Ubicación: Puerto de la Cruz, Tenerife

Fecha de ejecución: 2025/2026

Fotografía: Roger Méndez / Dishot

Cliente: Gran Hotel Taoro

Marcas participantes

Textiles: Güell LamadridDabedan

Revestimientos: Casamance, Arte International, Laminam

Mobiliario: Sillalfaro, The Masie

 

El estudio se ha encargado de dar carácter e identidad al restaurante del prestigioso chef Erlantz Gorostiza, proporcionándole también exclusividad y personalidad. En el espacio se ha buscado generar diferentes ambientes dentro del propio local, inspirándose en los elementos como hilo conductor del interiorismo. Situado en la planta baja de Gran Hotel Taoro, con privilegiadas vistas al jardín francés y al océano Atlántico, se ubica el restaurante gastronómico del complejo, Amalur: un espacio concebido para ofrecer una experiencia a la carta que se distancia de los códigos tradicionales de la restauración de lujo. El proyecto plantea un recorrido sensorial a través de distintos ambientes que reinterpretan los elementos de la naturaleza, generando una atmósfera envolvente y diversa que dialoga con el paisaje exterior. El restaurante se organiza en varios salones diferenciados, articulados mediante una gran celosía de cuarterones de vidrio y metal negro que actúa como filtro visual entre los espacios, permitiendo mantener una conexión fluida entre ellos mientras se generan atmósferas propias.

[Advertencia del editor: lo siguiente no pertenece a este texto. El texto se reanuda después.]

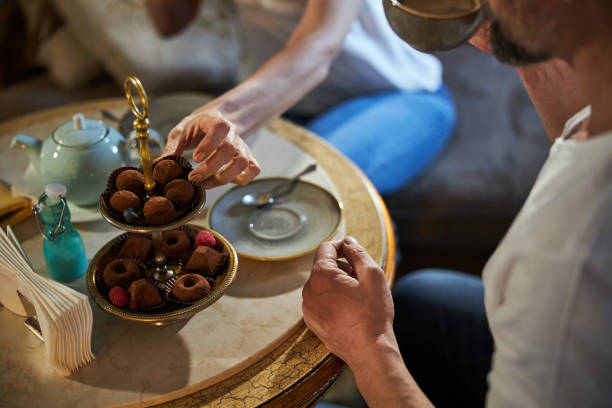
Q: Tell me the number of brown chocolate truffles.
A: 11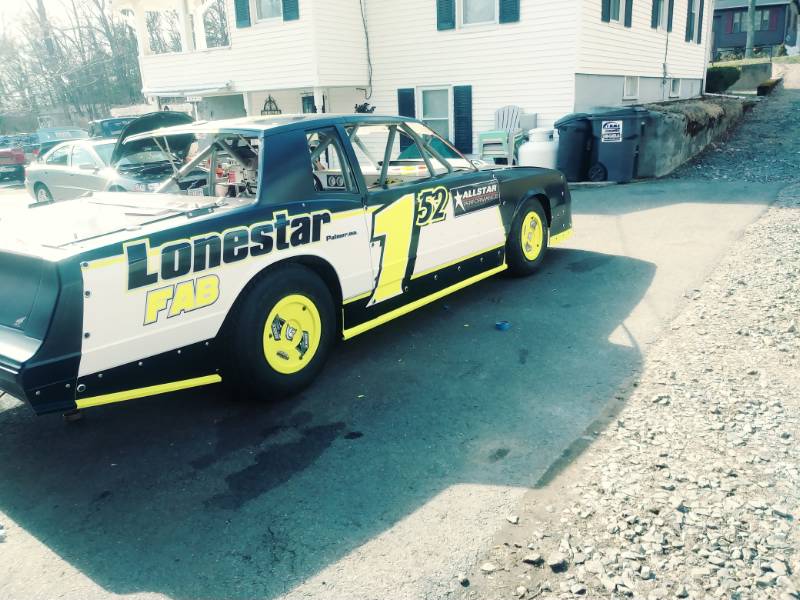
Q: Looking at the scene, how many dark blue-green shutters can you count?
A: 12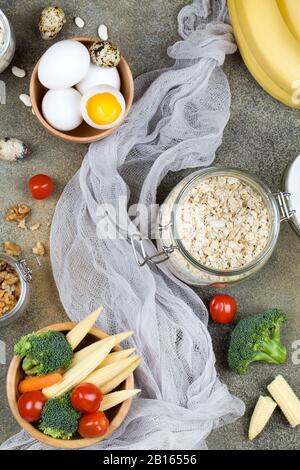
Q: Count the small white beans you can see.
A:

El salón Agua, de disposición alargada y acceso directo desde el hotel, introduce una atmósfera serena y envolvente. Sus techos se configuran mediante foseados con diferentes niveles de iluminación indirecta que aportan profundidad y calidez, mientras que las paredes estucadas en tonos turquesa evocan los matices del océano visible desde los amplios ventanales. El mobiliario contemporáneo se acompaña de imágenes inspiradas en agua, reforzando la identidad del espacio. El salón Tierra, más íntimo y complejo en su organización, se articula mediante diferentes zonas delimitadas por mobiliario de madera y metal, acompañadas de composiciones artísticas que evocan la textura y la fuerza de este elemento. La posibilidad de independizar ciertos sectores mediante cortinas permite generar reservados para mayor privacidad. Este salón se abre además a las privilegiadas vistas del jardín francés del hotel.

El recorrido culmina en el restaurante Lava, concebido como un restaurante más selecto y exclusivo. Su atmósfera se construye a partir de una paleta intensa de rojos, naranjas y burdeos que evocan la energía del fuego. Destaca su techo revestido con papel decorativo, la selección de mobiliario de diseño y una barra showcooking, donde los invitados pueden presenciar de cerca la creatividad del chef. Todos los elementos han sido personalizados para este espacio, procurando conseguir un espacio atractivo y diferente.